For instance to Rasa, which is quite popular open-source solution that can be run on prem or in cloud.
Rasa can easily communicate with Fusion API to get appropriate answers.
As we have informational retrieval based QA system, we don’t need to create tons of custom intents, which usually requires a lot of manual work and provided examples.
Instead, we just have one intent in the workflow that predicts that question should be answered by FAQ system.
As similarity score for each returned answer is in range between 0 and 1, it can serve as a confidence score to control the workflow. By using this feature, we developed a simple yet very effective mechanism that allows QA system to ask follow up questions to get more information from users if it’s needed.
It’s done by using metadata collection which can be easily modified and extended without a need to change any source code!
There are also situations when there is no right answers in the existing FAQ pool. Then QA system can do a fallback query to a regular site search or ask user to make a call.
Workflow and next actions might be also adjusted based on users satisfaction. It’s done by integrating sentiment analysis model. So, for example, if user isn’t happy with provided info, we can suggest to give user a call.

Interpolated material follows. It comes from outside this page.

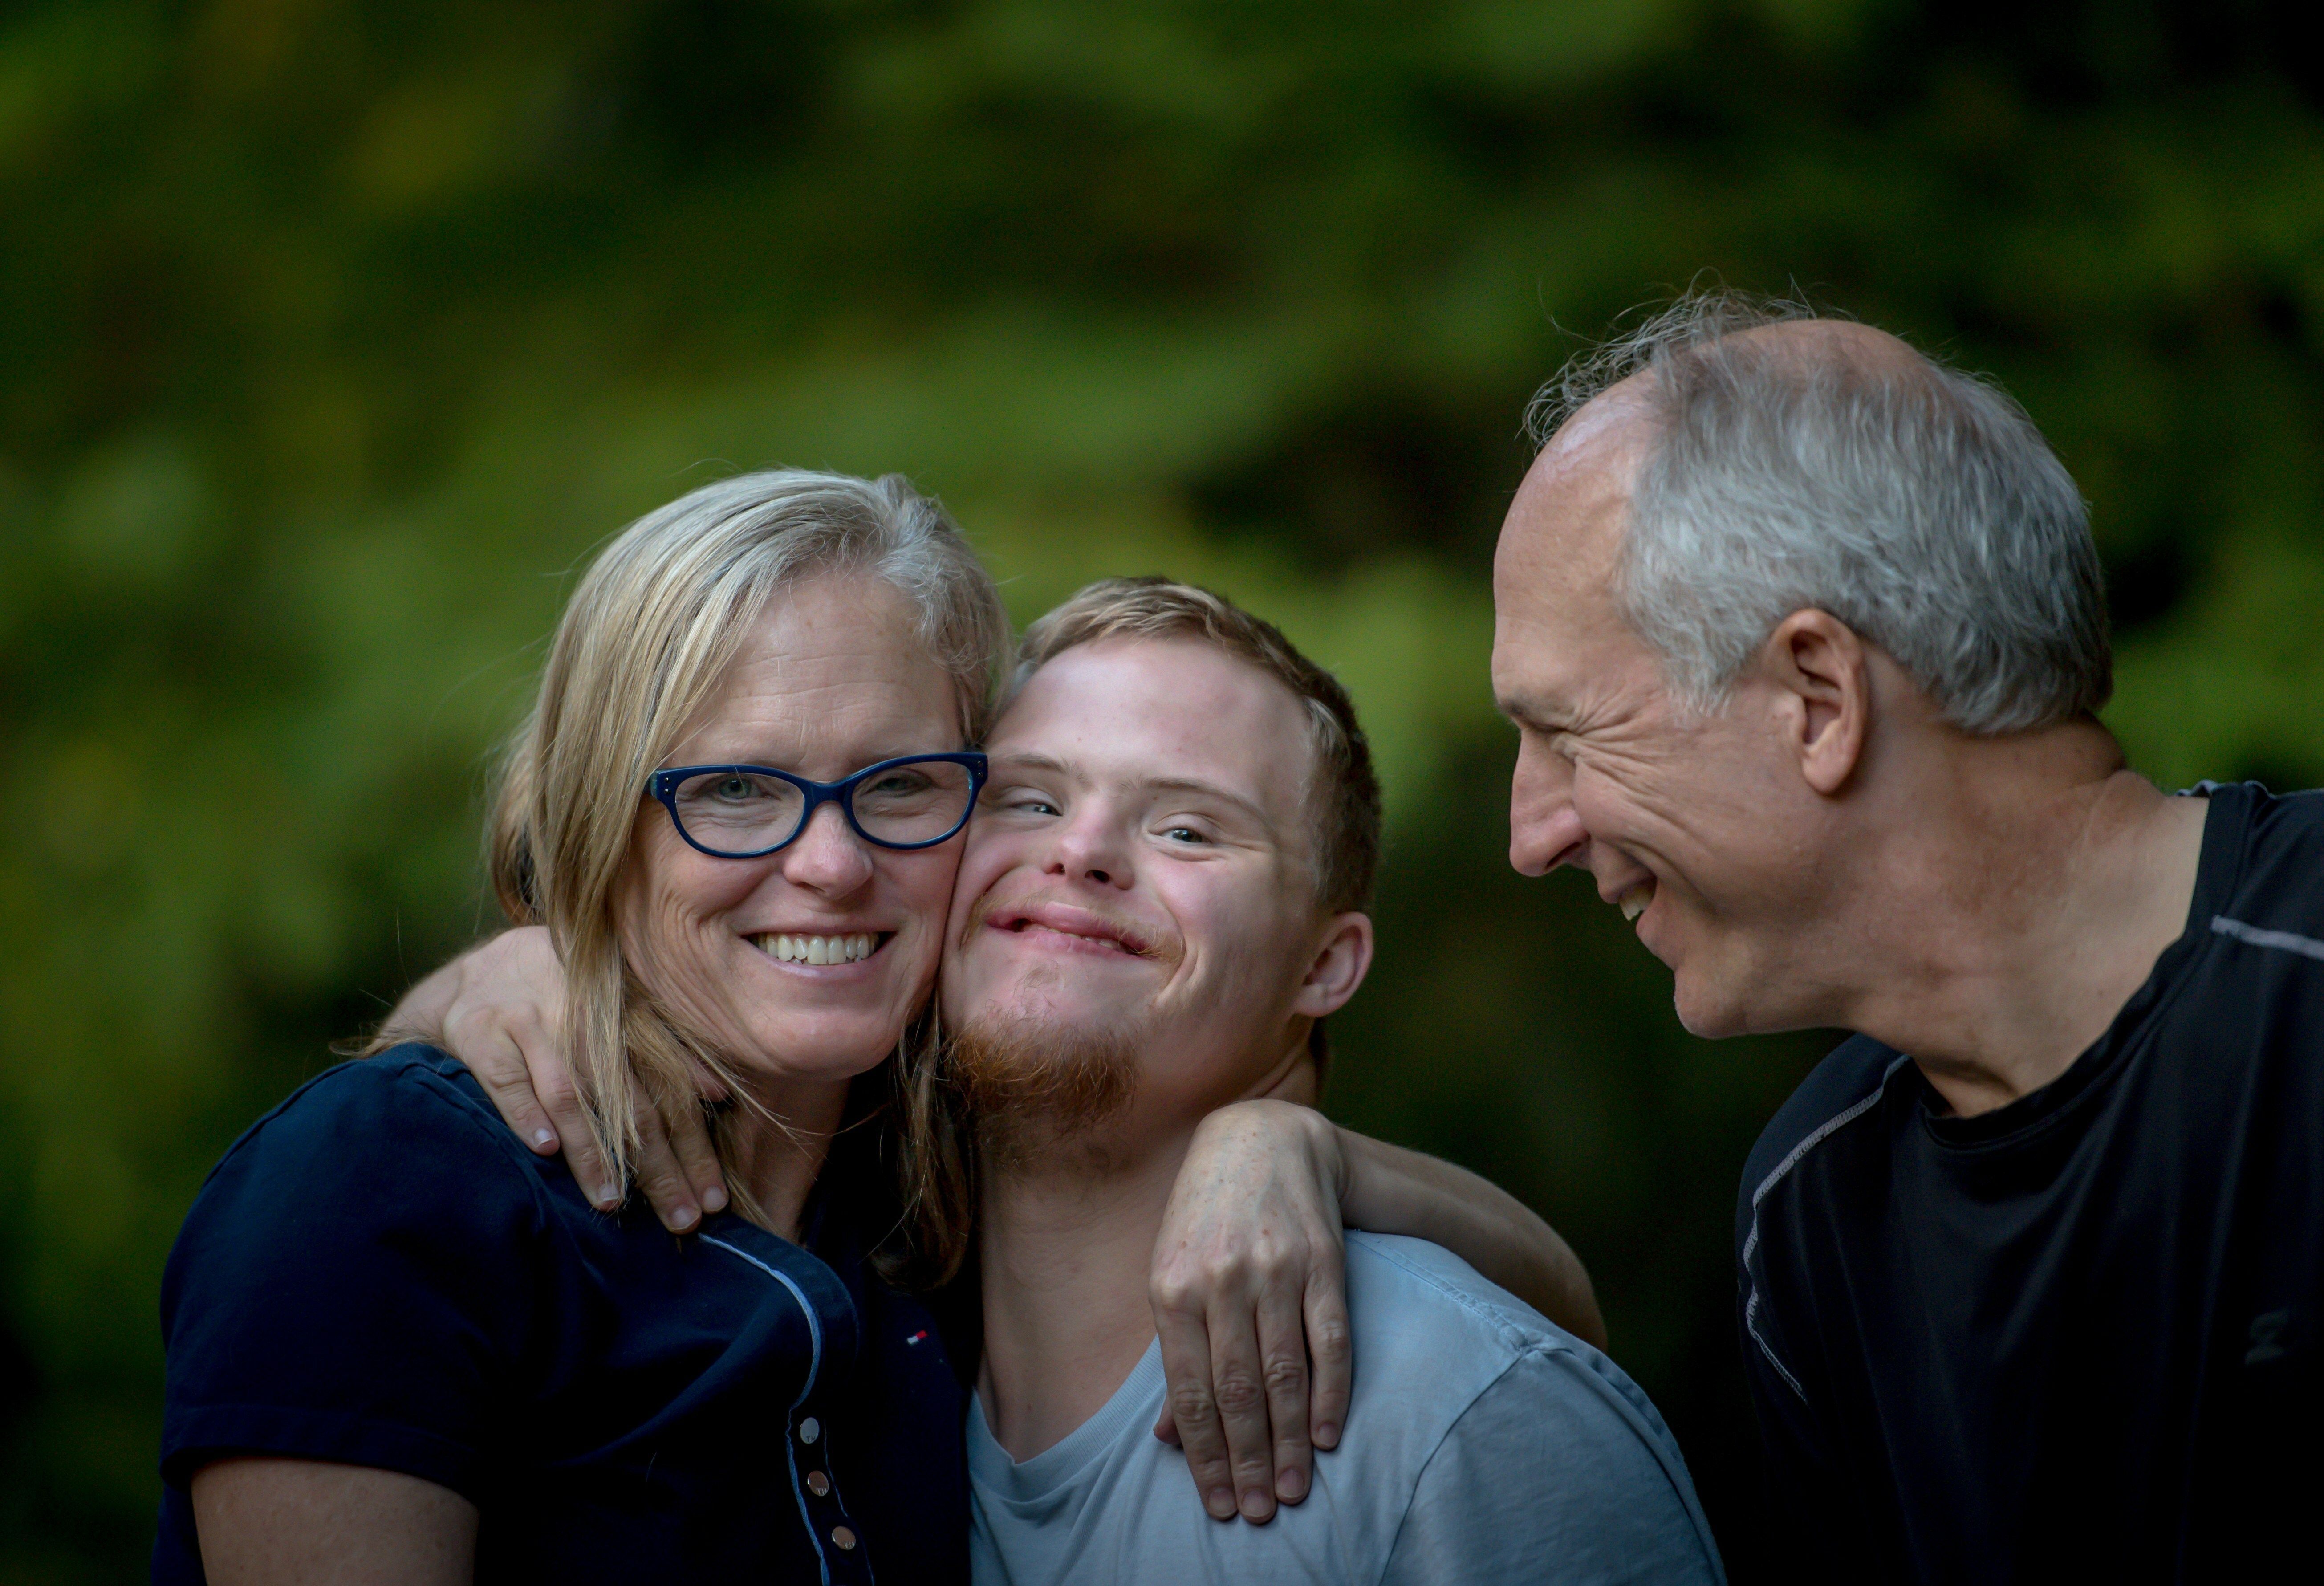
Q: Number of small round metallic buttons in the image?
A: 3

OK, let me show you a short video recording of such QA Chatbot that we built using FAQ from United Airlines website.
User starts interacting with the bot, asking about flight status. It’s controlled by regular chatbot workflow.
Then user is asking about variety of things like check-in, online payments and bags restrictions.
And here QA system sees that there are several similar answers for different ticket types, so it asks user to provide a ticket type. Once user provides that it’s Basic, FAQ returns the most appropriate answer about Basic Economy baggage allowance.
When user asks about holiday destinations, system isn’t able to find appropriate answer in the existing FAQ, so it does fallback call to United website search.
Once user gives a feedback regarding tickets changing policy, system is able to predict negative sentiment and asks to contact customer service.
And that’s all! Thank you everyone for attending this talk. Please, feel free to ask any questions.